The second report of the evaluation looked at the planning and delivery of Mental Health training to the wider workforce, including a follow-up on progress with the staff of the CAFS service who went through the 2017 Mental Health training.

A Self-Care in Trauma Informed Organisations wānanga was also developed as a direct result of the first-year evaluation findings which highlighted the fact that practitioners were stressed and vicariously traumatised. The Trauma Informed Practice wānanga training was initiated much later in the pilot but cut short by the COVID-19 lockdown. The self-care wānanga have been very popular and the evaluation of this was presented in the third report alongside questions examining what did and did not work well in the wānanga training format developed.

“A rich data base for analysis was produced because of the calibre and sheer honesty of the responses from the practitioners. They highlighted the dilemmas and stresses placed on the frontline workers across their different professional and occupational groups.”

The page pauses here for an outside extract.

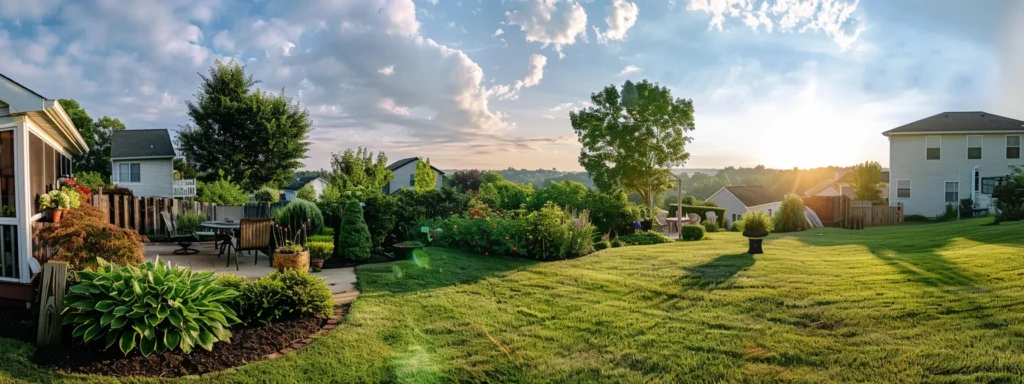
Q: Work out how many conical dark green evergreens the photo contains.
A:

“I was impressed by how committed practitioners are to helping the vulnerable children they see. Even though many were stressed, burnt out and dealing with distressing situations, they remain determined to make a difference for these children,” says Kay.

She says it is encouraging that both practitioners and managers have unanimously endorsed the existing Ngātahi training, as well as welcoming future training.

“Many managers have also reported the positive steps made during the three years to increase communication between organisations. However, all reported that there is still work to be done, including in and around cultural competency.”

“Overall, the goal is to ensure that our region’s vulnerable children are seen more quickly, referred appropriately, assessed more comprehensively, and provided with relevant and evidence-based therapies/solutions.”

Kay believes the Ngātahi Project has achieved a lot and can make further strides in future.

“We have enough experts on the ground in Hawke’s Bay running these very sophisticated wānanga, which practitioners believe are making a difference.”

“With funding now in place, Ngātahi can go from strength to strength. The focus will be on more training in areas like addictions and care and protection. More organisations will also be invited to join the project, which will add more diverse voices and perspectives from across the sector.”

Kay says there has been interest from other District Health Boards to implement the project in their areas and she was hoping they would.

“We have to do all we can because the welfare of our vulnerable children is at stake. We must do all we can.”